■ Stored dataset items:
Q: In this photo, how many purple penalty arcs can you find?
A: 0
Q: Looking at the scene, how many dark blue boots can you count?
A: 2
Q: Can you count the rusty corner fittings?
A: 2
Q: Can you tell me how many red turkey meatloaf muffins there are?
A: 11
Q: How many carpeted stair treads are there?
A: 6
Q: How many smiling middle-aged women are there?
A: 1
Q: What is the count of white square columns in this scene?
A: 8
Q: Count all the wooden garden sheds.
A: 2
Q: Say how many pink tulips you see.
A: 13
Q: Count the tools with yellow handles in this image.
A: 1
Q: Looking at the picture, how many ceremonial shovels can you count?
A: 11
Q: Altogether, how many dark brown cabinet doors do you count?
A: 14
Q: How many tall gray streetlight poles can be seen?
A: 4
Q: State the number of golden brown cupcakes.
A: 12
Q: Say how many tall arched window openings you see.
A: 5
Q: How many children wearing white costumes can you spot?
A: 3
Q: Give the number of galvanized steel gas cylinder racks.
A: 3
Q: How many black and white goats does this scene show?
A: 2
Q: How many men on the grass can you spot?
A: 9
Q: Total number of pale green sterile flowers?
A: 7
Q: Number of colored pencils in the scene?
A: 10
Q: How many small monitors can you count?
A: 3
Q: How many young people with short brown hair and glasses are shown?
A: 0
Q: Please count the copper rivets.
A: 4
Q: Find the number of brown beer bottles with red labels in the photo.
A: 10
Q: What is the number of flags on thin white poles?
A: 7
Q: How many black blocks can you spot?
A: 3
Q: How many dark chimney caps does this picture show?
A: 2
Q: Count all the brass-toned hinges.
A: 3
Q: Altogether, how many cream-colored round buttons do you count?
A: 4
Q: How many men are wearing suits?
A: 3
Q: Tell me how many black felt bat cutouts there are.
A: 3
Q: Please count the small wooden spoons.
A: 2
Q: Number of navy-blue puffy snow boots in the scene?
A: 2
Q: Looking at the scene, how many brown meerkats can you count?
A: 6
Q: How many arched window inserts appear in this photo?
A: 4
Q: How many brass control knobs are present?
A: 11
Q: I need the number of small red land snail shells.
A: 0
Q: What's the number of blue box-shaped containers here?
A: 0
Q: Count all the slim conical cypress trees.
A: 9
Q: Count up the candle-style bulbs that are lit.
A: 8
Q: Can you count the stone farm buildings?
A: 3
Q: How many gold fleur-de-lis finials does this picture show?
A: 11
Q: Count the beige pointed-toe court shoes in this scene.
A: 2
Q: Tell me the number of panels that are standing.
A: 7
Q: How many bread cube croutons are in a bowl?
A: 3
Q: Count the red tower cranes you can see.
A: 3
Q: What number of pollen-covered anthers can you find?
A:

■ Goal of the exercise:
Each record should come back exactly as written.

■ Output for this exercise:
Q: In this photo, how many purple penalty arcs can you find?
A: 0
Q: Looking at the scene, how many dark blue boots can you count?
A: 2
Q: Can you count the rusty corner fittings?
A: 2
Q: Can you tell me how many red turkey meatloaf muffins there are?
A: 11
Q: How many carpeted stair treads are there?
A: 6
Q: How many smiling middle-aged women are there?
A: 1
Q: What is the count of white square columns in this scene?
A: 8
Q: Count all the wooden garden sheds.
A: 2
Q: Say how many pink tulips you see.
A: 13
Q: Count the tools with yellow handles in this image.
A: 1
Q: Looking at the picture, how many ceremonial shovels can you count?
A: 11
Q: Altogether, how many dark brown cabinet doors do you count?
A: 14
Q: How many tall gray streetlight poles can be seen?
A: 4
Q: State the number of golden brown cupcakes.
A: 12
Q: Say how many tall arched window openings you see.
A: 5
Q: How many children wearing white costumes can you spot?
A: 3
Q: Give the number of galvanized steel gas cylinder racks.
A: 3
Q: How many black and white goats does this scene show?
A: 2
Q: How many men on the grass can you spot?
A: 9
Q: Total number of pale green sterile flowers?
A: 7
Q: Number of colored pencils in the scene?
A: 10
Q: How many small monitors can you count?
A: 3
Q: How many young people with short brown hair and glasses are shown?
A: 0
Q: Please count the copper rivets.
A: 4
Q: Find the number of brown beer bottles with red labels in the photo.
A: 10
Q: What is the number of flags on thin white poles?
A: 7
Q: How many black blocks can you spot?
A: 3
Q: How many dark chimney caps does this picture show?
A: 2
Q: Count all the brass-toned hinges.
A: 3
Q: Altogether, how many cream-colored round buttons do you count?
A: 4
Q: How many men are wearing suits?
A: 3
Q: Tell me how many black felt bat cutouts there are.
A: 3
Q: Please count the small wooden spoons.
A: 2
Q: Number of navy-blue puffy snow boots in the scene?
A: 2
Q: Looking at the scene, how many brown meerkats can you count?
A: 6
Q: How many arched window inserts appear in this photo?
A: 4
Q: How many brass control knobs are present?
A: 11
Q: I need the number of small red land snail shells.
A: 0
Q: What's the number of blue box-shaped containers here?
A: 0
Q: Count all the slim conical cypress trees.
A: 9
Q: Count up the candle-style bulbs that are lit.
A: 8
Q: Can you count the stone farm buildings?
A: 3
Q: How many gold fleur-de-lis finials does this picture show?
A: 11
Q: Count the beige pointed-toe court shoes in this scene.
A: 2
Q: Tell me the number of panels that are standing.
A: 7
Q: How many bread cube croutons are in a bowl?
A: 3
Q: Count the red tower cranes you can see.
A: 3
Q: What number of pollen-covered anthers can you find?
A:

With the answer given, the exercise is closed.